**Stored data:**

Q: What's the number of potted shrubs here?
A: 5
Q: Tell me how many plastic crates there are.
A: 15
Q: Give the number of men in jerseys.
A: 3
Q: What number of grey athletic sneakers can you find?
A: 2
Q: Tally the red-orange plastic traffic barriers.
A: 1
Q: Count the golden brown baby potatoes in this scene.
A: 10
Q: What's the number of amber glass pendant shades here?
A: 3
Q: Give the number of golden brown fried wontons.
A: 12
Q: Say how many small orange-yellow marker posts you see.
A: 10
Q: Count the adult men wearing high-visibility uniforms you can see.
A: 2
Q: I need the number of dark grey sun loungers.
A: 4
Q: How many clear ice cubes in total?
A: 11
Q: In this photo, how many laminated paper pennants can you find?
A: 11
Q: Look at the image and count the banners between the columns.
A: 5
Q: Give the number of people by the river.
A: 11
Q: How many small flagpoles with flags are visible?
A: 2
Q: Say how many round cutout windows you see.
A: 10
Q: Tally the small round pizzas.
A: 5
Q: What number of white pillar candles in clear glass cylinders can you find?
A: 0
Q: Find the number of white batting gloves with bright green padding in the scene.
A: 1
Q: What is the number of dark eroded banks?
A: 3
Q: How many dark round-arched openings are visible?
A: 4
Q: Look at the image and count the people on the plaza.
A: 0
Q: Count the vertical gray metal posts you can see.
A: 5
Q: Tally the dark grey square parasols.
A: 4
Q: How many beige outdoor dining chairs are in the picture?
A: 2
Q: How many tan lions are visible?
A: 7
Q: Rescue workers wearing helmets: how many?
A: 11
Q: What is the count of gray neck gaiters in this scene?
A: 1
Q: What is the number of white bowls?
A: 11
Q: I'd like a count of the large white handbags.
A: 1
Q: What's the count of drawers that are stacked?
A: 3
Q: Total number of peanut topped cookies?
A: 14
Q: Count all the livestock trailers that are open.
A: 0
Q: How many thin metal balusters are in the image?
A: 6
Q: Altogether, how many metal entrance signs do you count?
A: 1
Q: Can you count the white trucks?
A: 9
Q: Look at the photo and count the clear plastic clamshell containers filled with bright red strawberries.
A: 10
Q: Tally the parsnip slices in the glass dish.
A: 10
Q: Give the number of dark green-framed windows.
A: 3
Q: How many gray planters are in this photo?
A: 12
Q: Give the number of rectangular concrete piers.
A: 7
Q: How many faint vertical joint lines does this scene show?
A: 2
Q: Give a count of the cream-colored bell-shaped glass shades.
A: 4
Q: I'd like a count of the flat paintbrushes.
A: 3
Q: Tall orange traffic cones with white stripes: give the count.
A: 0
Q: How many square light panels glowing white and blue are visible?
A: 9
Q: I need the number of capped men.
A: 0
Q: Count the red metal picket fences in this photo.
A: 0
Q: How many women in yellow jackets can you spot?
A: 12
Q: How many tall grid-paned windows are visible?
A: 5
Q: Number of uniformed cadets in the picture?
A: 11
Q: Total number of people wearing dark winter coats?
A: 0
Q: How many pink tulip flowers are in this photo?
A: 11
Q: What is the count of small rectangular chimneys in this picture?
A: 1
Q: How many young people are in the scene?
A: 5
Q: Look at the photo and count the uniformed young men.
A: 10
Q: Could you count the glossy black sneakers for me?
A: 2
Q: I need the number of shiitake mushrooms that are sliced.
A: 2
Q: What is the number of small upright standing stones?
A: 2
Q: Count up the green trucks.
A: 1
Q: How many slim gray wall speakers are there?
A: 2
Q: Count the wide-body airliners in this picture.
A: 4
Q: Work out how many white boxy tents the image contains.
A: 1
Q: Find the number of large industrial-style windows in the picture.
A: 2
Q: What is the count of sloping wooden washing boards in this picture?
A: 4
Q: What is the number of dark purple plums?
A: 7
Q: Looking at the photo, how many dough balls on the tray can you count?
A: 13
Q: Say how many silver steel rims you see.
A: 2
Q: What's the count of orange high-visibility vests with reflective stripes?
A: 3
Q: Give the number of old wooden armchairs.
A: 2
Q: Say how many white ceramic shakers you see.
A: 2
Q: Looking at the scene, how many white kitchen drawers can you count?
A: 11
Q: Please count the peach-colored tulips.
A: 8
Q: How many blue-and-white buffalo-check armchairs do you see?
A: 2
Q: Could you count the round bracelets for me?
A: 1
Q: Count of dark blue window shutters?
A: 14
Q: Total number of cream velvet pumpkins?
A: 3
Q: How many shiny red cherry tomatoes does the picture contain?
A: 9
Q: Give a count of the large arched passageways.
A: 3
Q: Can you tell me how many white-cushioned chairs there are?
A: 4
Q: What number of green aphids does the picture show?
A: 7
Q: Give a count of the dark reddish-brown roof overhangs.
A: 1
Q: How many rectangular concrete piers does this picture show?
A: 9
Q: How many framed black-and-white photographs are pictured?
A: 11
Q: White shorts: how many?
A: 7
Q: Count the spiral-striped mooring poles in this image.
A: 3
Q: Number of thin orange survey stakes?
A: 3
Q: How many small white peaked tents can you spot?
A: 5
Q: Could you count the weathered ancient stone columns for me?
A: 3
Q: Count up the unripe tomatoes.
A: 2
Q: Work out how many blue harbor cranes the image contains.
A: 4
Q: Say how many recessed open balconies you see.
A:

**Problem requirements:**
In the records, locate each line holding the string "colored" and copy it.

**Answer space:**
Q: Give a count of the cream-colored bell-shaped glass shades.
Q: Please count the peach-colored tulips.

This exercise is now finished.